Publié par jeunescathos le 20 mai 2016 - A la Une, Culture & Médias

Sorti le 4 mai dernier, le film La Résurrection du Christ revient à travers le regard d’un païen sur cet événement qui a changé l’humanité . Marc Rastoin s.j. nous en livre quelques clefs.

Mettre en scène l’Evangile ?

Il est toujours difficile de mettre en scène les récits évangéliques : à la fois chaque évangéliste fait ses propres choix théologiques et littéraires (le scénario de la Passion et les épisodes après la Résurrection sont différents selon chaque évangile) et d’autre part, les évangiles cherchent à mettre en mots une expérience spirituelle particulièrement délicate à rendre à l’écran.

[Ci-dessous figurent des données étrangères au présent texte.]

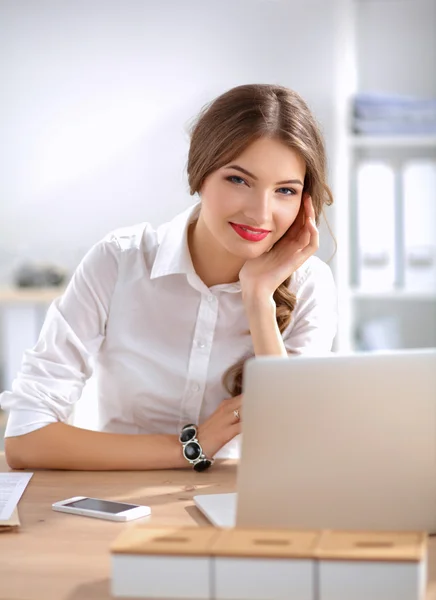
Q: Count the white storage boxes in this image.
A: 3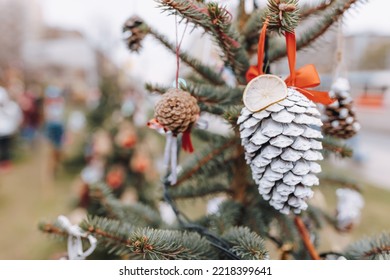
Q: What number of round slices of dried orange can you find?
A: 1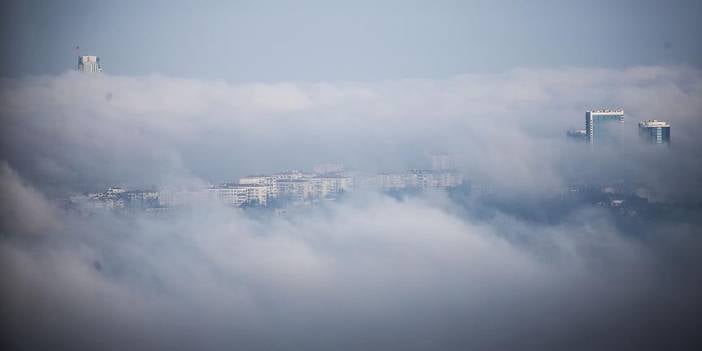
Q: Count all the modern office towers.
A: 3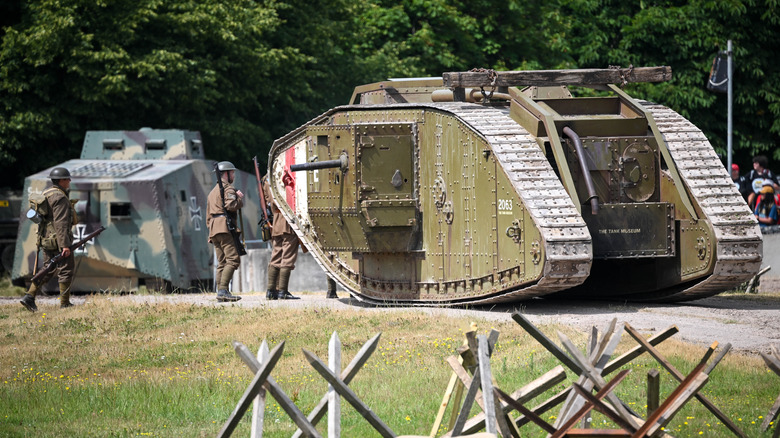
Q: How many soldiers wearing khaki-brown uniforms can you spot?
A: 3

Le scénariste Paul Aiello a fait un travail remarquable en évitant deux pièges : il ne prétend pas retranscrire les évangiles, comme l’avait fait Mel Gibson avec The Passion of the Christ : il assume sa part de création, en imaginant un voyage prévu de l’Empereur en Judée. Ensuite, il a justement choisi de ne pas filmer la Résurrection elle-même, piège dans lequel Mel était tombé. Le moment de la Résurrection est raconté par un témoin, un des gardes, selon la version de saint Matthieu. C’est un choix légitime.

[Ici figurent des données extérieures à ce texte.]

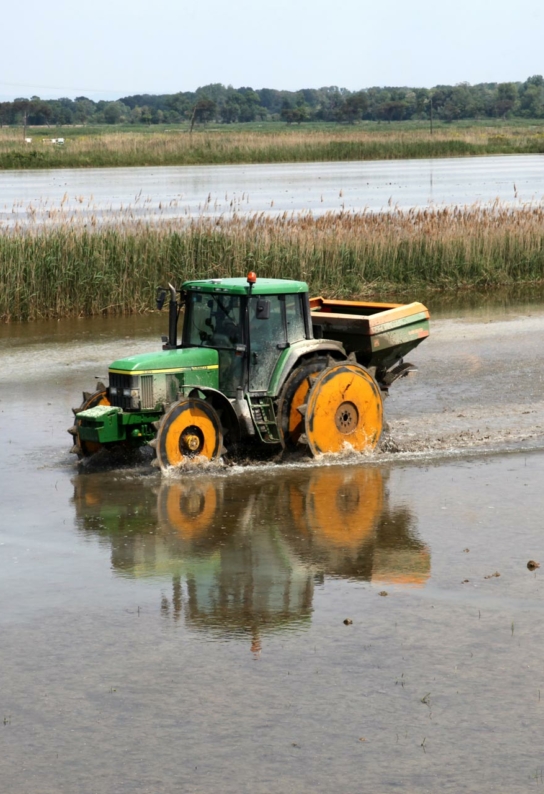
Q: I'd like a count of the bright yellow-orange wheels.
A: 4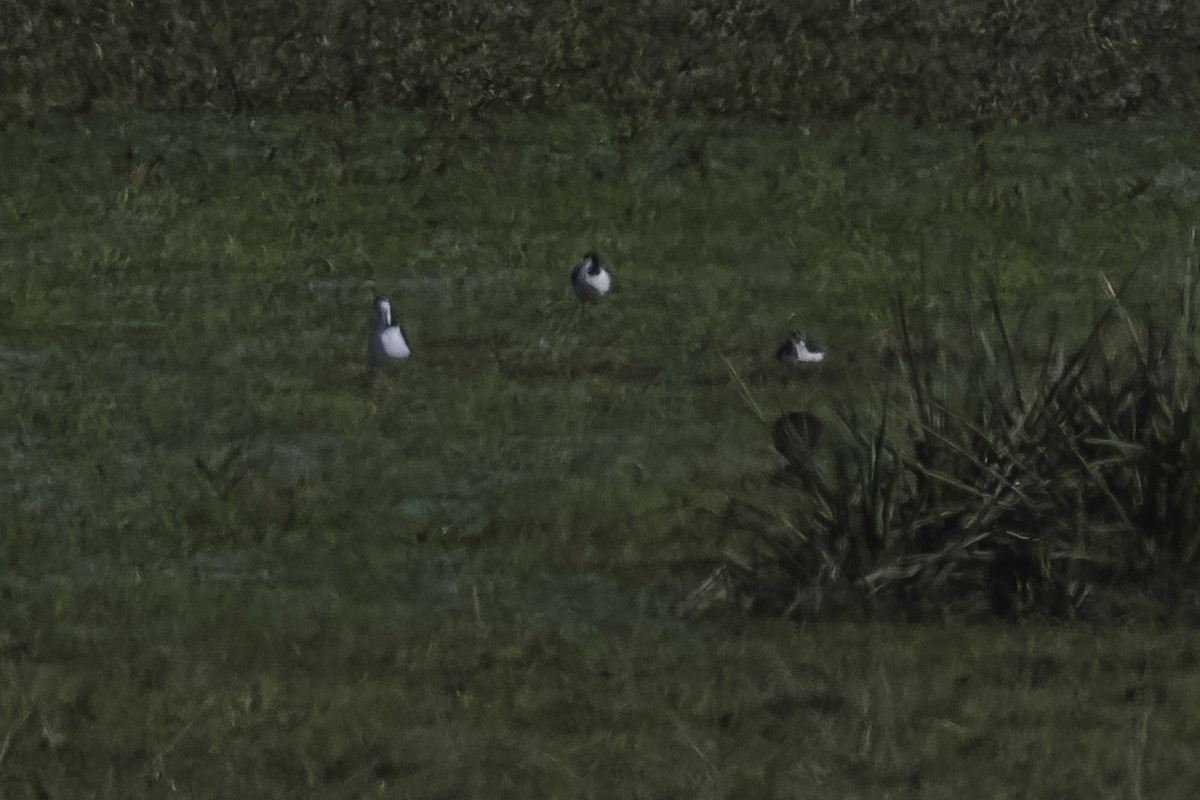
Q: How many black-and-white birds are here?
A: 3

Clavius, tribun romain, cherche la dépouille du Christ avec les apôtres. Il Le voit ressuscité.  Copyright 2016 Sony Pictures Releasing GmbH

Clavius, tribun romain, cherche la dépouille du Christ avec les apôtres. Il Le voit ressuscité. Copyright 2016 Sony Pictures Releasing GmbH

« Il vit, et il crut. » (Jean 20, 8)

L’idée de base du scénario, assez classique (cf. l’Evangile selon Pilate de Eric-Emmanuel Schmitt), est de partir du regard d’un tribun romain Clavius, extérieur au monde juif et ne connaissant pas la tradition juive. Nous suivons cet homme chargé d’enquêter sur la façon dont le corps de ce Yeshua aurait pu disparaître. Les dialogues sont nerveux, efficaces et souvent… drôles. J’ai été très surpris au départ par cet aspect. Certains critiqueront peut-être cette dimension comique : je l’ai, au bout du compte, trouvée originale et évitant le risque de sur-dramatiser. Par ailleurs, il n’y a aucune grande tirade et c’est très bien !

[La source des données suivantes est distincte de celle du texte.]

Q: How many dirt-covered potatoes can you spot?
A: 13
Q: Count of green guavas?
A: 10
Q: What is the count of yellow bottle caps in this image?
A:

En pratique, la première heure (clairement la meilleure) suit fidèlement saint Matthieu (l’argent et les gardes, le tremblement de terre, etc.). Nous avons ensuite une séquence avec saint Jean avant de conclure avec saint Luc et sa célèbre Ascension. Pour bien montrer qu’il fait œuvre personnelle, le scénariste a ajouté l’un ou l’autre élément clairement inventé (l’arrivée prochaine de l’Empereur, un miracle effectué après la Résurrection) ou fait des choix ‘romanesques’ (Marie de Magdala connue comme ‘femme de la rue’ à Jérusalem et la poursuite, assez ridicule, des disciples par les Romains en Galilée) mais l’ensemble est quand même plutôt fidèle aux évangiles.

Des acteurs crédibles

Les acteurs sont bons avec une mention spéciale à Joseph Fiennes, crédible. Pilate et Marie-Madeleine sont bien aussi ainsi que… Jésus (c’est une des premières fois que je vois un Jésus que je trouve physiquement crédible !). L’acteur n’en fait pas des tonnes et se contente d’être serein et souriant. Le film reconstitue bien l’époque et la tension qui règne dans la ville de Jérusalem et sur la terre d’Israël. Il est attentif à ne pas trop en faire avec les autorités du Temple. Il suit Matthieu en soulignant que ce sont les chefs des prêtres qui mènent l’accusation mais il n’y a pas de parti-pris anti-juif dans le film et cela mérite d’être souligné. Le film rend bien le trouble et l’agitation vécus par les disciples en ces jours de la Passion. Les Apôtres ont été pris dans un maelstrom de sensations, de questions, tentés par la joie mais aussi parfois saisis par la peur. Cela nous déloge de nos reconstitutions mentales un peu trop sages et c’est bien.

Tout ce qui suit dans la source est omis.